= Exercise =
Whatever precedes the line containing "Q: I'd like a count of the white binders." is not copied; that line and every line after it through the final one below are copied exactly, except pictures.

(Extracted data entries)
"""

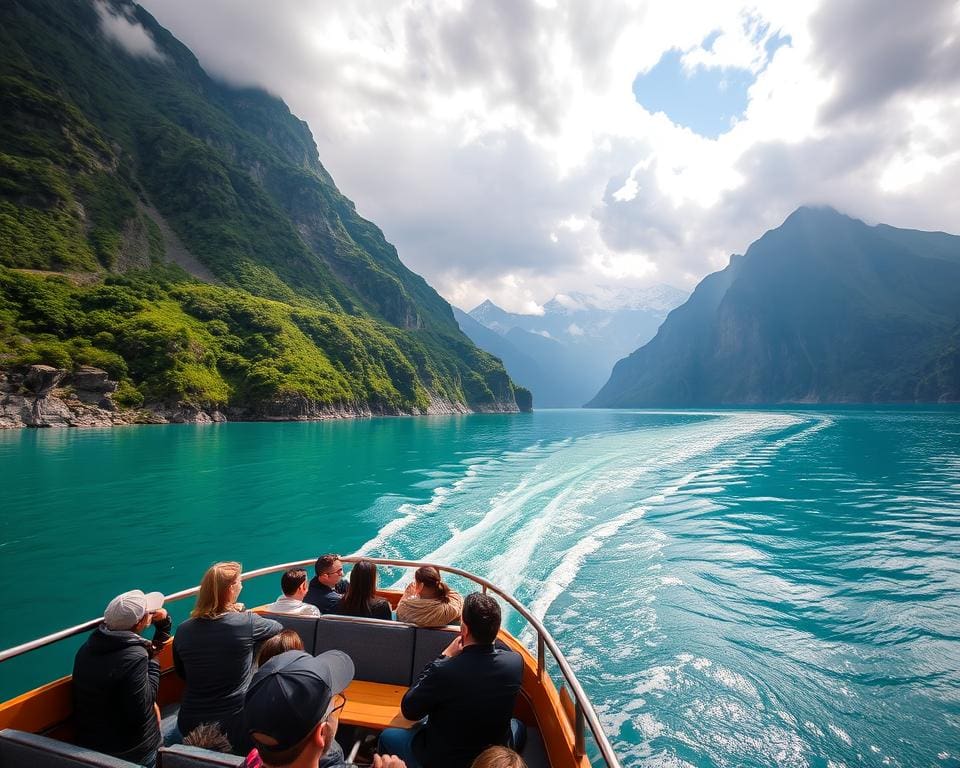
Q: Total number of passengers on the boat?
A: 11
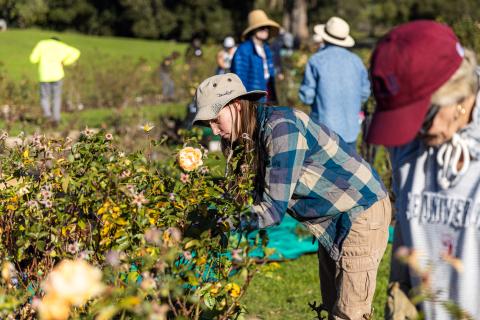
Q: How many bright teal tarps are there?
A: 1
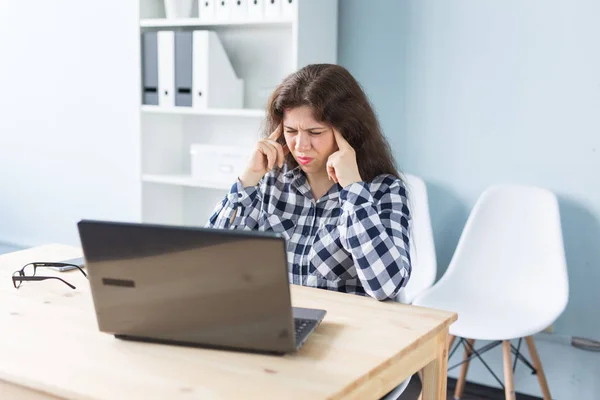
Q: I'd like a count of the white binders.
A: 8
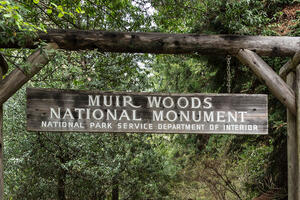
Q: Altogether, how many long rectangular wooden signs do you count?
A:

"""

= Solution for this problem =
Q: I'd like a count of the white binders.
A: 8
Q: Altogether, how many long rectangular wooden signs do you count?
A:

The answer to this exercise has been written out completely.